- Born: 24 April 2006 (age 20) Örnsköldsvik, Sweden
- Height: 167 cm (5 ft 6 in)
- Weight: 63 kg (139 lb; 9 st 13 lb)
- Position: Forward
- Shoots: Right
- SDHL team: Modo Hockey
- National team: Sweden
- Playing career: 2021–present

= Mira Hallin =

Swedish ice hockey player (born 2006)

Mira Hallin (born 24 April 2006) is a Swedish ice hockey forward for Modo Hockey of the Swedish Women's Hockey League (SDHL) and a member of Sweden women's national ice hockey team.

==Playing career==
Hallin began her career with Modo Hockey of the SDHL during the 2021–22 season at 15 years old.

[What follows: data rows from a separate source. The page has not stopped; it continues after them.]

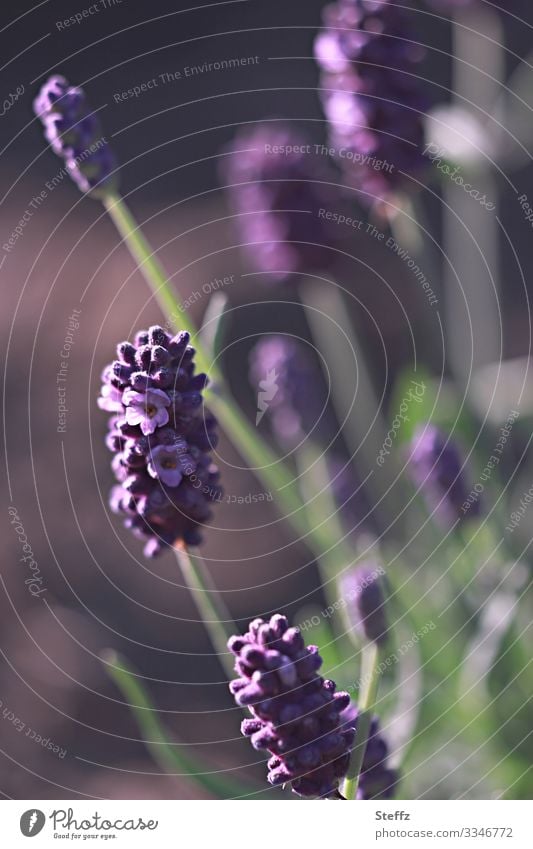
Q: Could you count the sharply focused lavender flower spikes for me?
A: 2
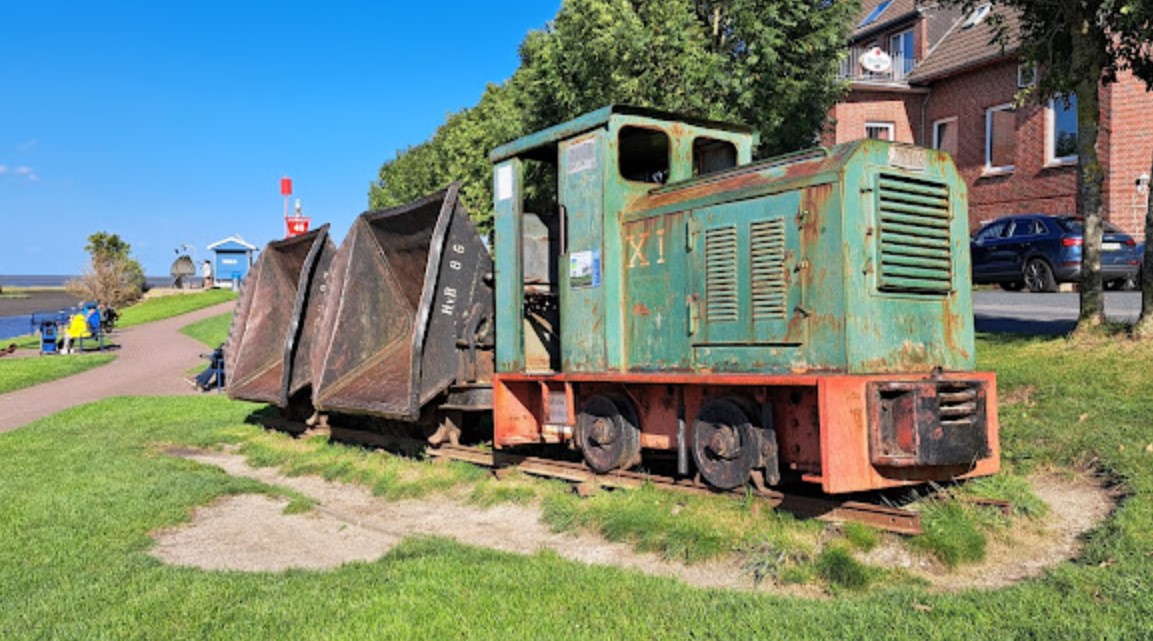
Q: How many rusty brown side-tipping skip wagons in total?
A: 2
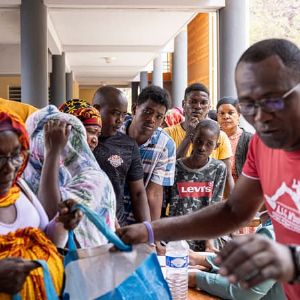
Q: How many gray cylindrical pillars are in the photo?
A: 7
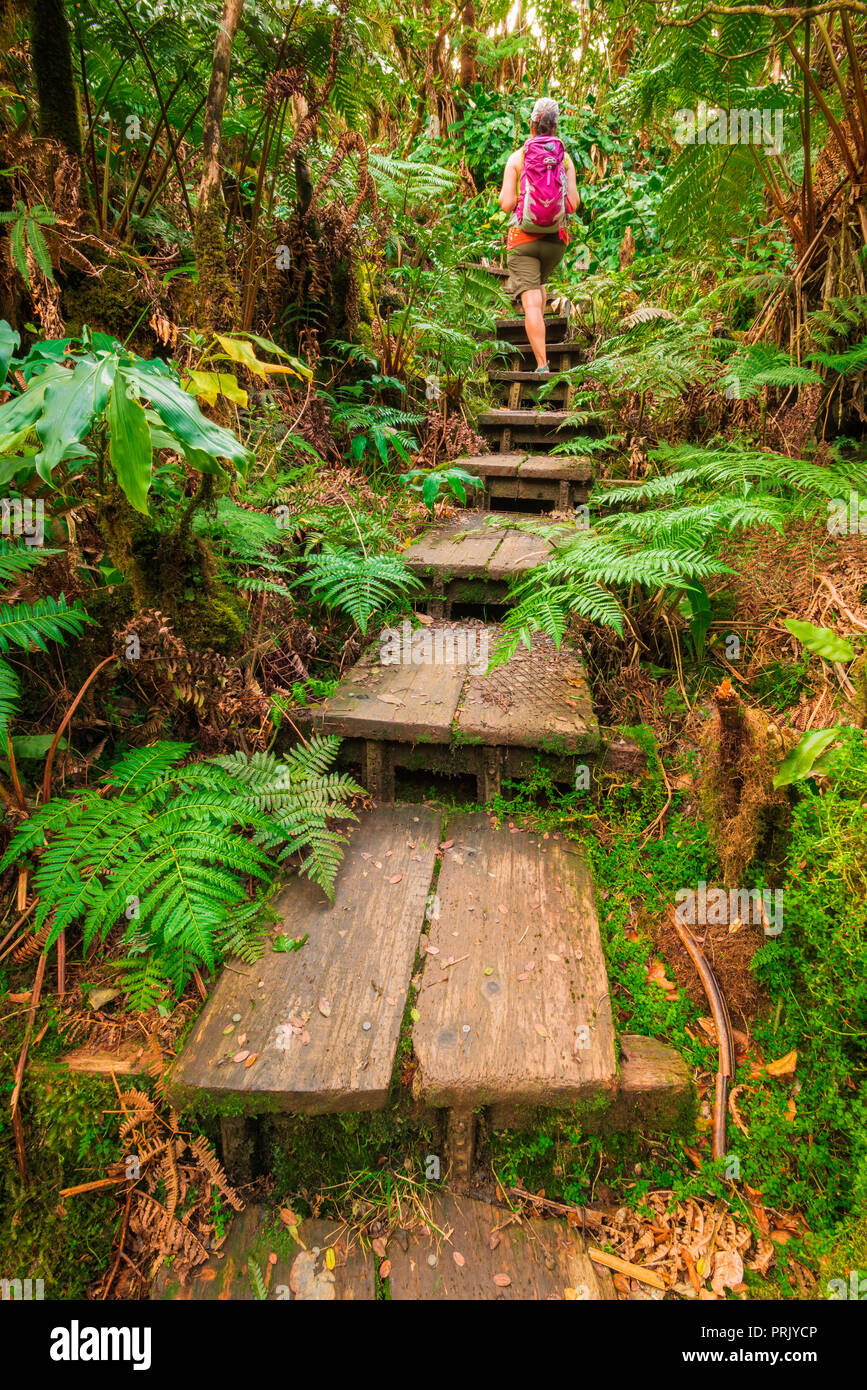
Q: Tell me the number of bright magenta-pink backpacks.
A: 1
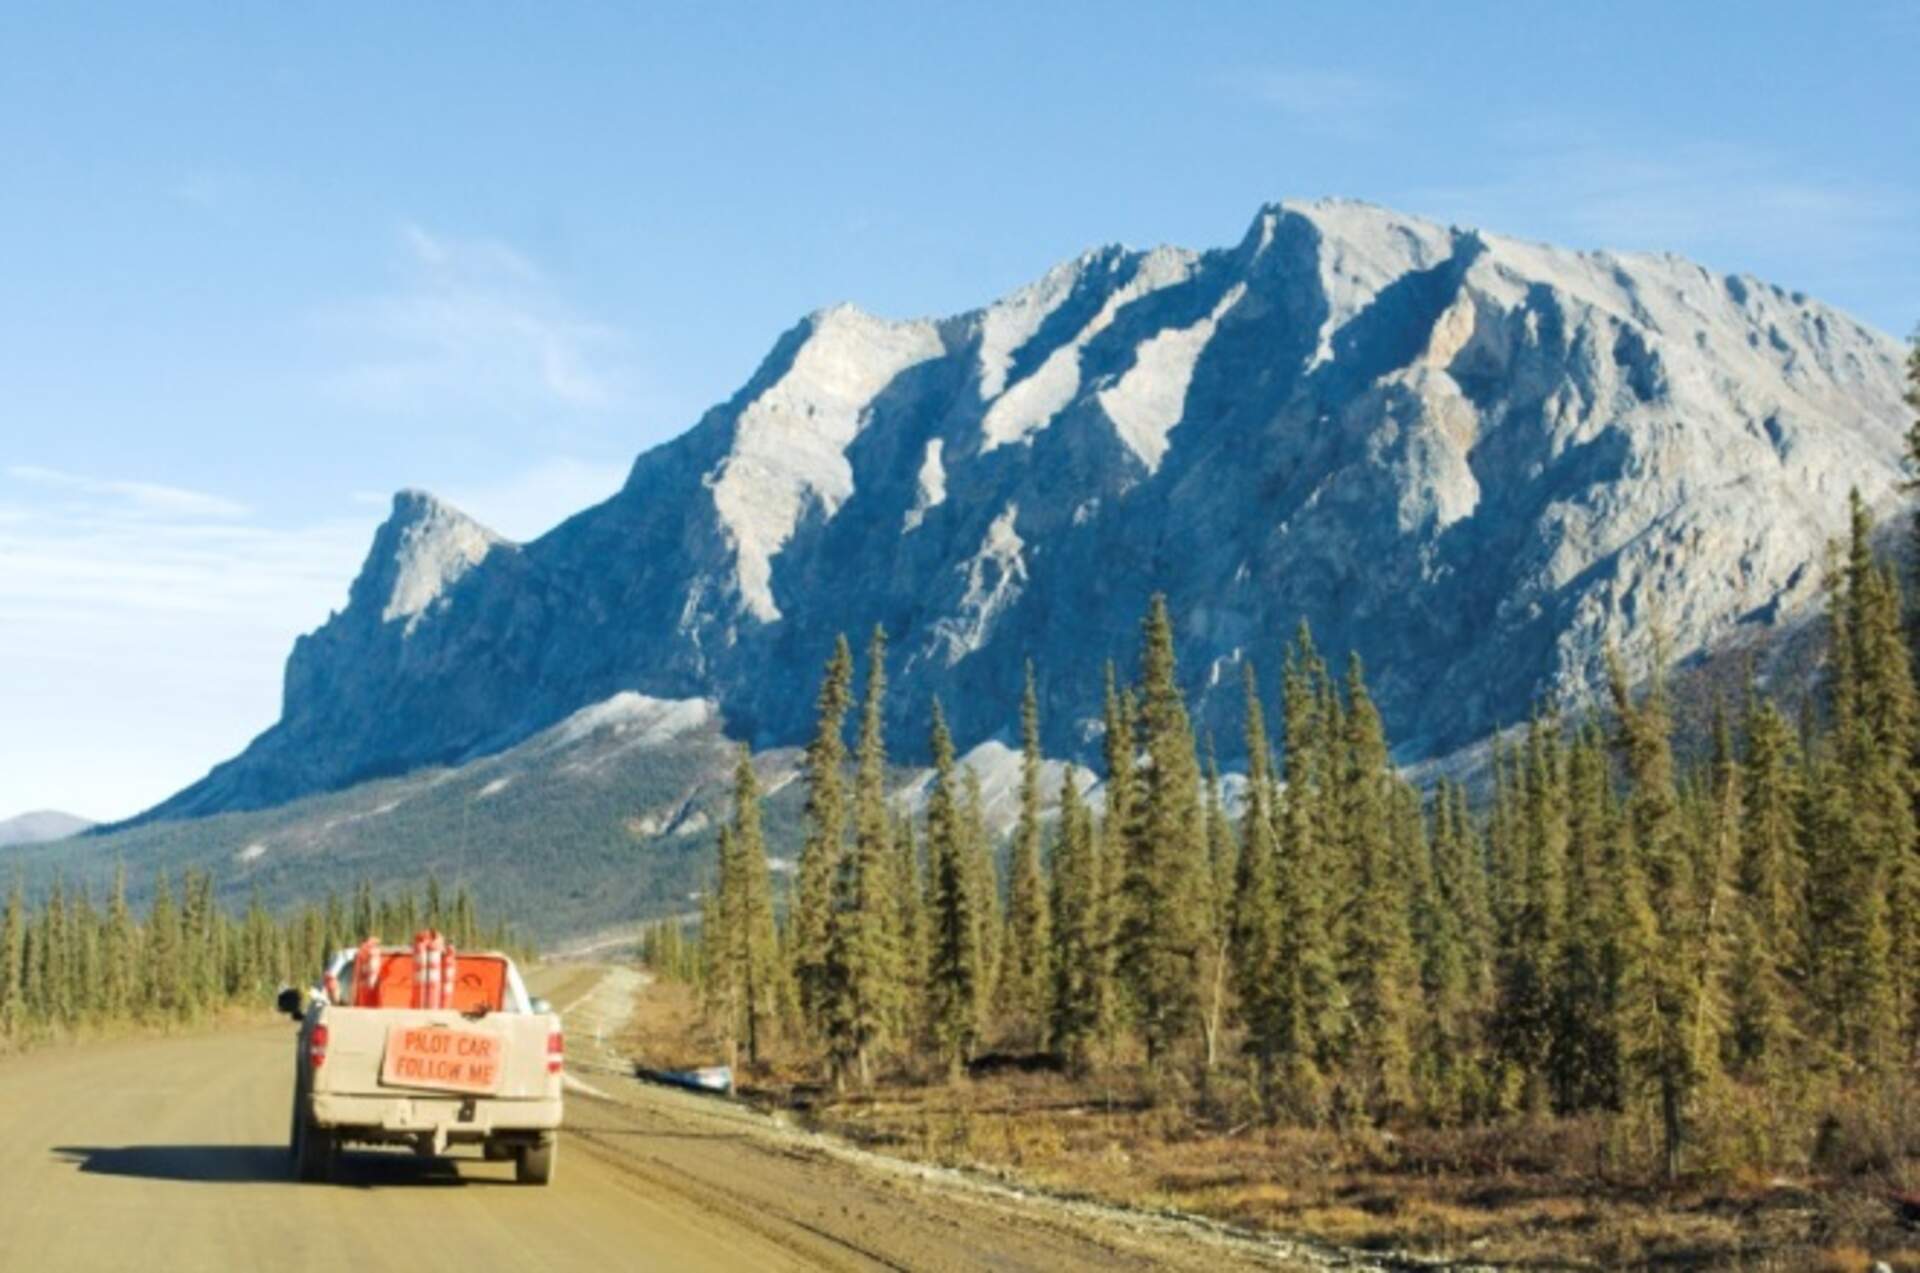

On 2 August 2023, she signed a two-year contract extension with Modo. On 2 April 2025, she signed a two-year extension with Modo.

==International play==

Hallin represented Sweden at the 2022 European Youth Olympic Winter Festival and recorded one goal and two assists in three games, and won a silver medal. She then represented Sweden at the 2023 IIHF U18 Women's World Championship and recorded one goal and three assists in six games and won a silver medal. She again competed at the 2024 IIHF U18 Women's World Championship and recorded three goals and five assists in five games.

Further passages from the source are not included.